DOSSIER DU VENDREDI : Le Quatrième Forum de Haut Niveau sur l’efficacité de l’aide (HLF4) qui aura lieu du 29 novembre au 1er décembre à Busan, Corée du Sud, sera un moment décisif pour que tous les acteurs du développement dressent un bilan des progrès accomplis dans les engagements contractés auparavant, tels que la Déclaration de Paris et le Plan d’action d’Accra et déterminent quels sont les domaines qui requièrent des décisions énergiques en matière de coopération pour le développement.

Par Ana Ines Abelenda et Anne Schoenstein

Les organisations des droits des femmes et les défenseures de l’égalité de genre, dont beaucoup se sont réunies à Bruxelles pour une Consultation internationale sur la coopération aux fins du développement, les droits des femmes et l’égalité de genre, tenue début juin 2011[1] attirent déjà l’attention sur les lacunes que présente le premier document préliminaire de Busan FHN-4 quant à la détermination des bases d’un futur modèle de coopération pour un développement équitable et inclusif, qui soit également soucieux des droits des femmes et de l’égalité de genre.

Cet article présente un aperçu du document collectif contenant les demandes clés des organisations des droits des femmes et des défenseur-e-s de l’égalité du genre en vue du FHN-4 et du Forum pour la coopération en matière de développement (DCF) de 2012. L’intention est de présenter un instrument politique de base pouvant être utilisé et adapté aux fins du plaidoyer et de la mobilisation, ainsi que pour les débats ou les dialogues sur la coopération au développement avec les gouvernements et les bailleurs de fonds.

La première version actuelle du document final de Busan reconnaît la nécessité d’un nouveau paradigme pour la coopération au développement.
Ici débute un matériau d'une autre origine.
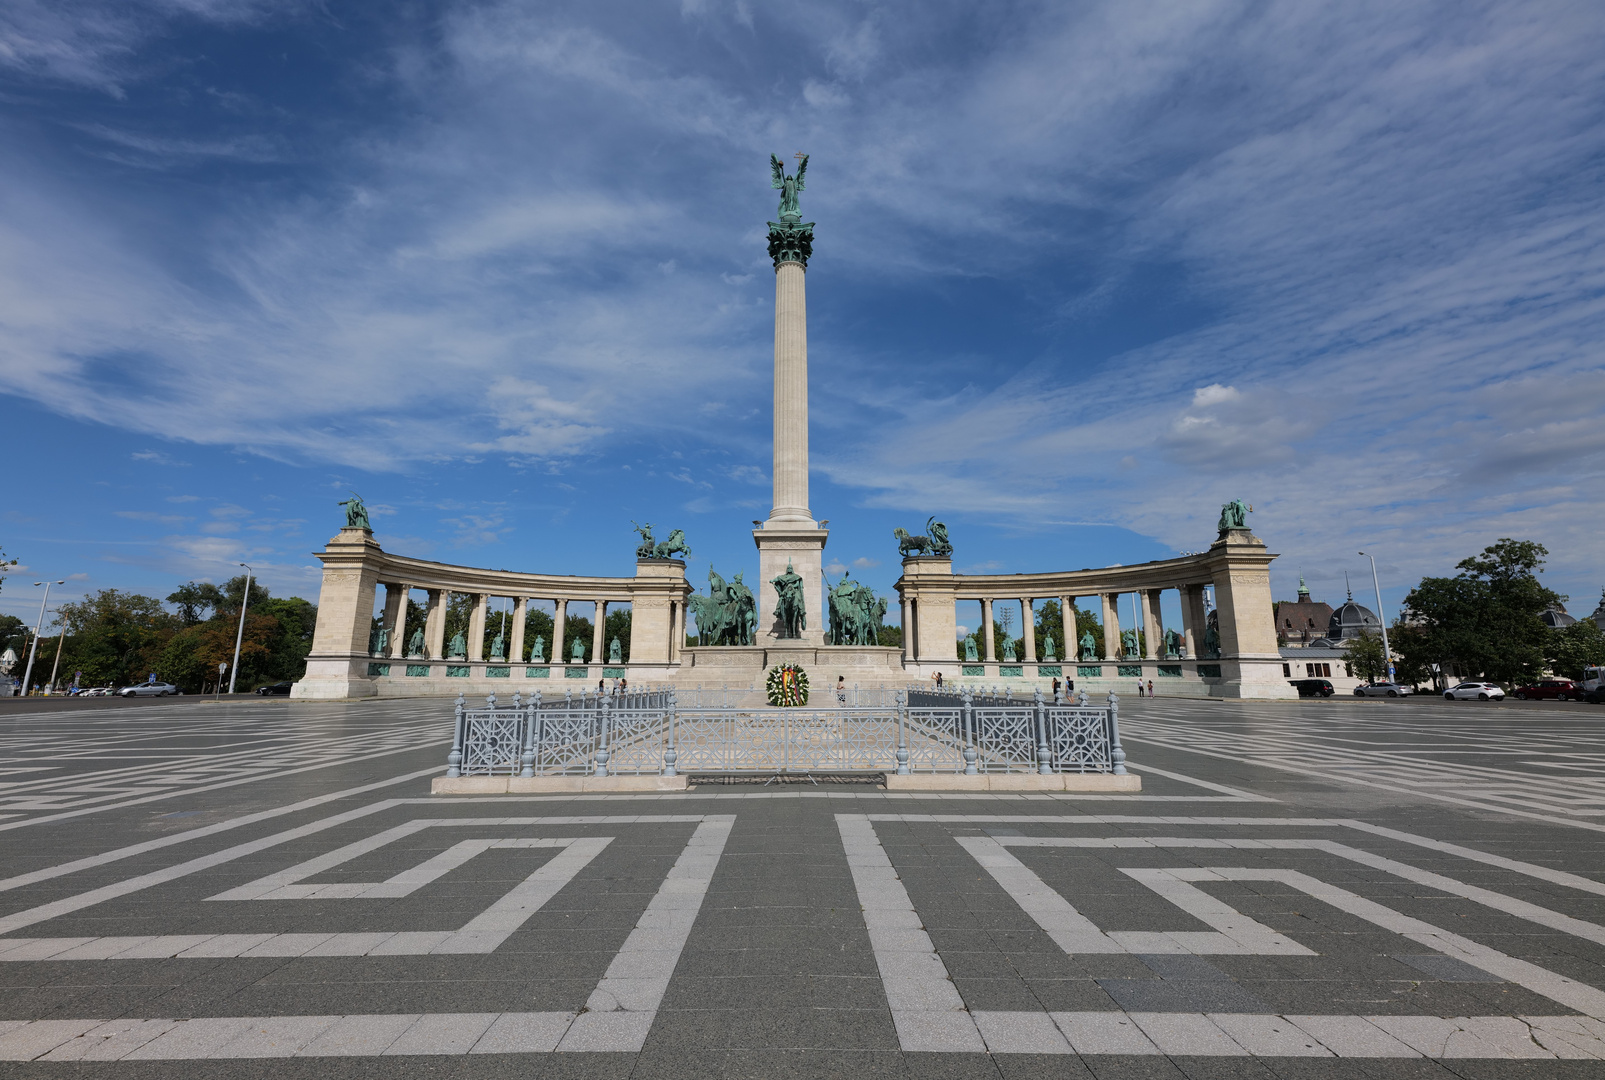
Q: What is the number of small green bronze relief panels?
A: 14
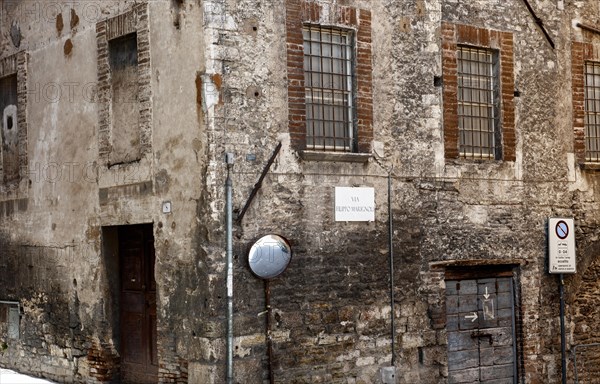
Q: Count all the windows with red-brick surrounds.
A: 3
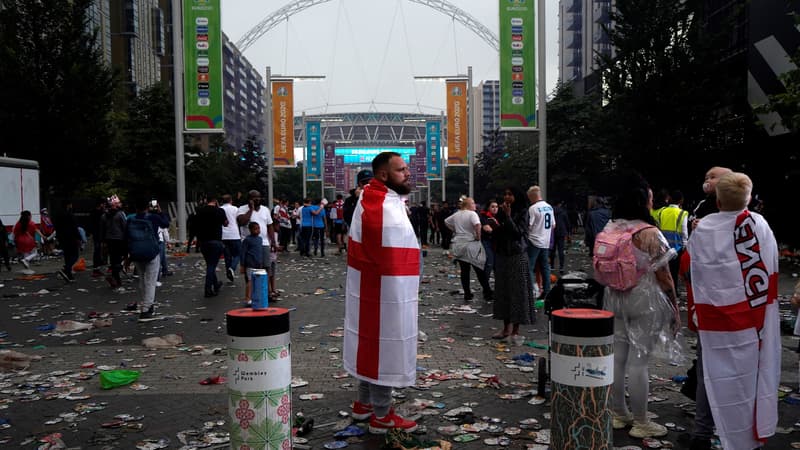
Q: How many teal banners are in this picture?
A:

Toutefois, il ne propose aucun modèle ou cadre axé sur les objectifs internationaux en termes d’égalité entre les hommes et les femmes, de droits humains, d’éthique du travail et de pérennité de l’environnement. Les organisations des droits des femmes sont convaincues que le FHN-4 doit aboutir à un document final qui pose les bases d’une nouvelle architecture de la coopération au développement, plus réactive et sensible à la cause des droits des femmes et de l’égalité de genre. Pour les groupes défendant les droits des femmes engagés dans le processus FHN-4, la version actuelle du document final de Busan n’est tout simplement pas acceptable.

Sur quoi repose la vision féministe du changement ?
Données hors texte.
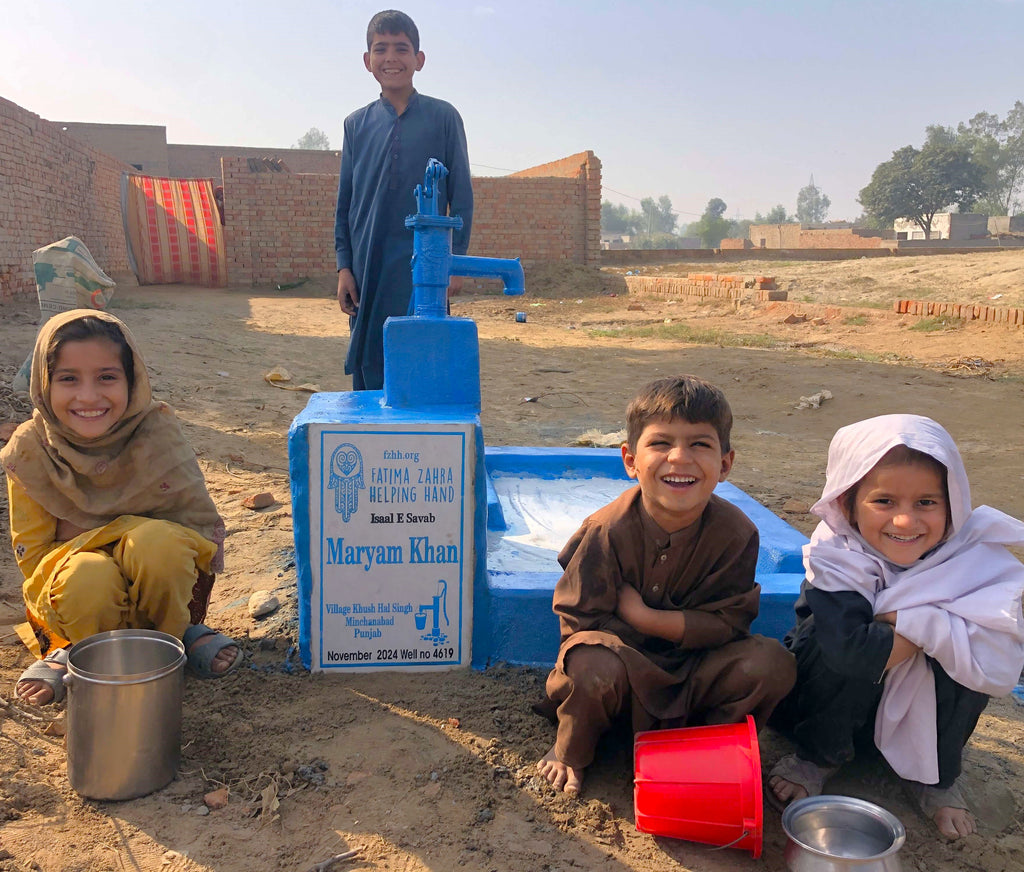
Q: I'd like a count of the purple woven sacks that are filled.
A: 0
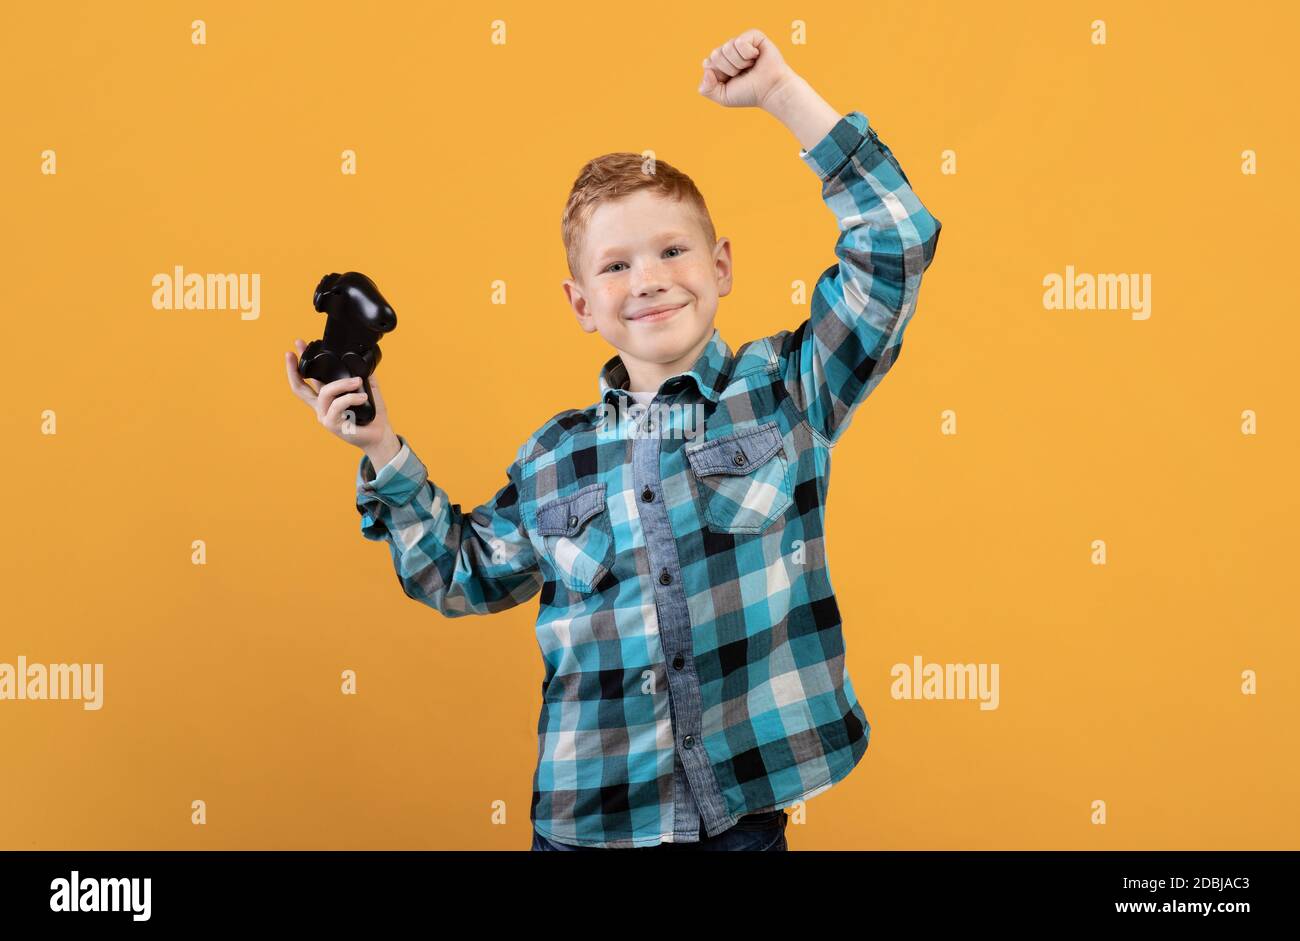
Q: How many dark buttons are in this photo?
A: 7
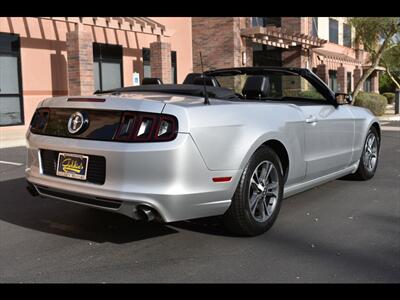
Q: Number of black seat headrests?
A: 3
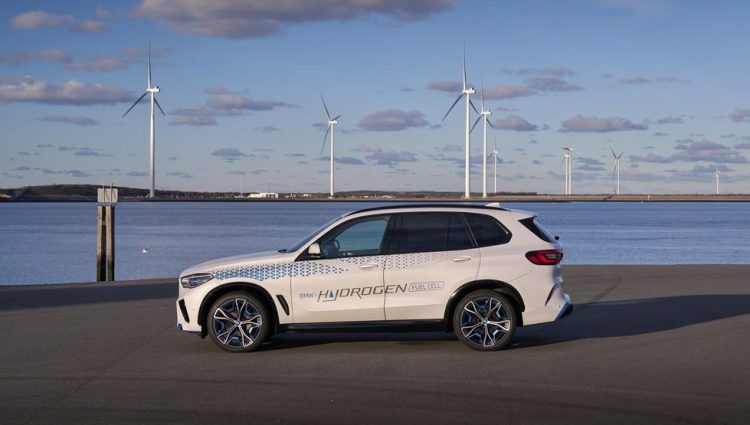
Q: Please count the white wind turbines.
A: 9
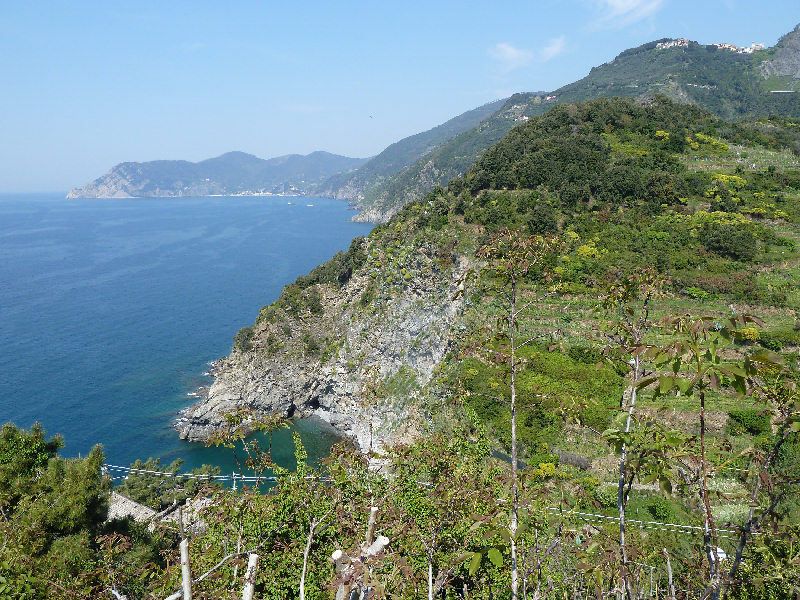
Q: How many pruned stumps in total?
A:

Le document contenant les demandes clés souligne que, bien que l’égalité de genre et les droits des femmes soient au centre du développement, la Déclaration de Paris (DP) ignore pratiquement la dimension de genre. L’intensification des efforts de plaidoyer ainsi que les mobilisations des organisations des droits des femmes dans les différentes régions et d’autres défenseur-e-s de l’égalité de genre ont conduit à certains progrès et à des engagements en matière d’égalité de genre énoncés dans le Programme d’action d’Accra (AAA) dans la période précédant la tenue du Forum de haut niveau d’Accra en 2008 et durant le forum lui-même. Les défenseur-e-s des droits des femmes appellent tous les signataires de la DP et du Programme d’action d’Accra à cristalliser leurs discours dans des actions concrètes et à intensifier ces engagements pour parvenir à l’égalité de genre. La vision qui anime ces demandes est celle d’un monde où l’aide ne serait plus indispensable, où les rapports de force seraient modifiés et où la richesse serait redistribuée de façon démocratique.

Comme l’indiquent le Pacte International relatif aux droits économiques, sociaux et culturels et la Déclaration des Nations Unies sur le droit au développement, le développement est un droit. Ce document revendicatif souligne également que l’égalité de genre et les droits des femmes constituent la pierre angulaire du développement. Il s’oppose également à l’instrumentalisation des approches traditionnelles de la coopération au développement qui mettent l’accent sur la privatisation et la militarisation de l’aide et qui considèrent l’égalité de genre ainsi que les femmes comme des catalyseurs favorisant l’expansion des marchés, l’investissement et le commerce. Cette vision féministe des choses remet en question les modèles classiques du développement économique et propose de passer du discours traditionnel sur le développement à un paradigme inclusif, durable et juste.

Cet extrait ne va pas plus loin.